Provider’s claim it will be forced out of business is not irreparable injury

By Rebecca Mayo, J.D.

A home health service provider’s declaration that it will be forced to close its doors if CMS is permitted to move forward with recoupment is not enough to establish an imminent, irreparable injury. A district court denied a home health provider’s motion for Temporary Restraining Order (TRO) to stop CMS from recouping overpayments until after the matter is settled by an Administrative Law Judge (ALJ). The court found that a declaration that a provider will be forced out of business, with nothing more, is too speculative to meet the burden of proof (Nirvana Health Services, Inc. v. HHS, November 29, 2018, Byron, P.).

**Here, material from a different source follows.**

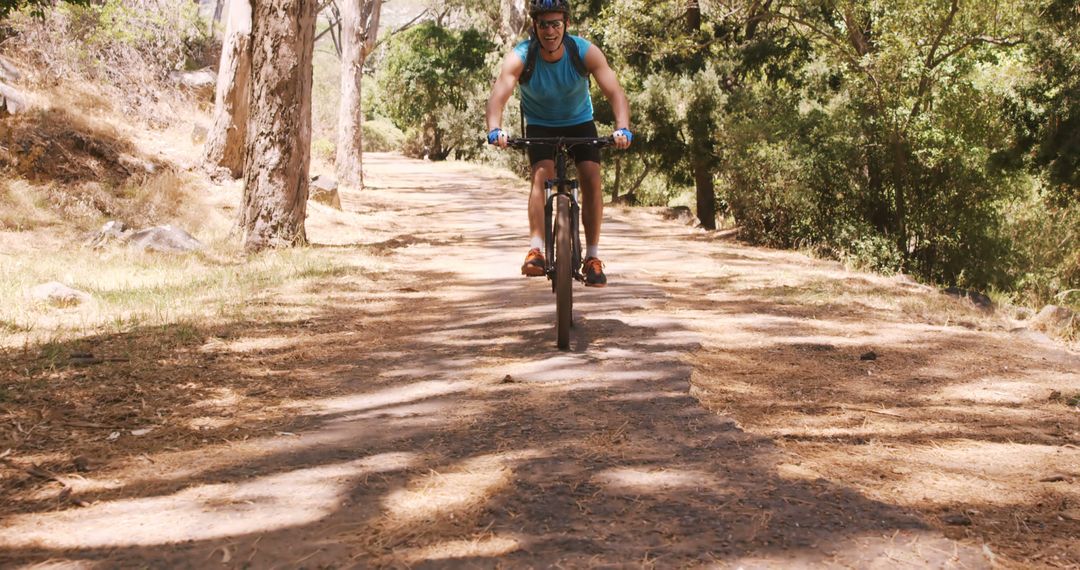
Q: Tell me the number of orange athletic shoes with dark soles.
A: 2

Overpayment. A Medicare Administrative Contractor (MAC) conducted a review of 64 sample claims paid to a home health provider and determined that the provider received $3,242,185.77 in overpayments. The provider requested a redetermination and then a review by a Qualified Independent Contractor. Both reviews rendered partially favorable decisions. The MAC then issued another demand letter informing the provider that it would recoup $2,985,121.53 in overpayments. The provider requested an ALJ hearing to challenge the overpayment determinations, however, with the current backlog of appeals matters there is a three-to-five-year wait for a hearing. Once the recoupment process started, the provider requested an extended payment plan and was rejected. The provider then filed the motion for a TRO seeking to enjoin the recoupment activities until the ALJ hearing, claiming that it will not be able to financially survive should CMS continue with recoupment.

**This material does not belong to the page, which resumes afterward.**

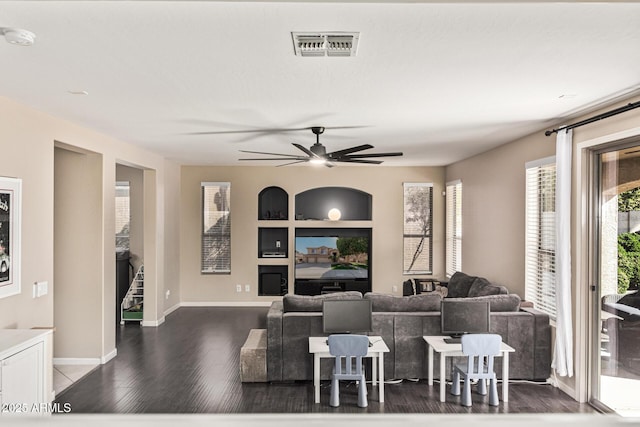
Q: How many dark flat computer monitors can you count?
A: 2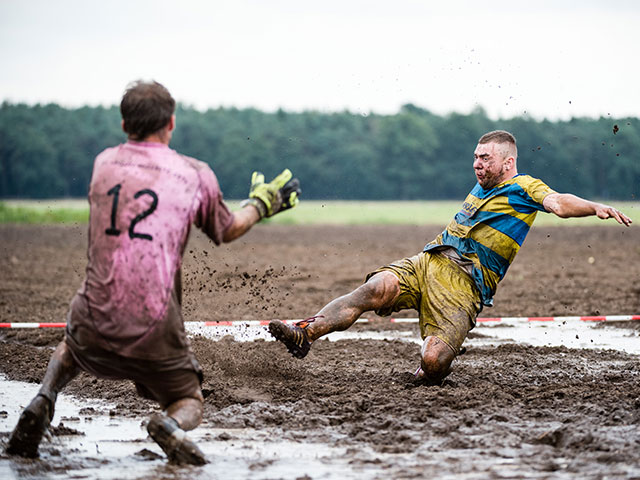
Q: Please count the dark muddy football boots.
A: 3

Decision. The provider claimed that it would go out of business long before it had an opportunity to be heard by an impartial adjudicator, much less complete the rest of the administrative appeals process to which it is statutorily entitled to participate. The court held that the provider’s claims that it would be forced to close are speculative. The declaration that it would be forced to close its doors do not sufficiently establish that it will be forced to close imminently absent a TRO. Therefore, the provider failed to meet its burden of proving entitlement to an ex parte TRO. Additionally, the court noted that it recently found in a strikingly similar case that a health care service provider did not have a property interest in continued Medicare payments after the government instituted a Medicare recoupment action against the provider. For these reasons, the court denied the motion for TRO.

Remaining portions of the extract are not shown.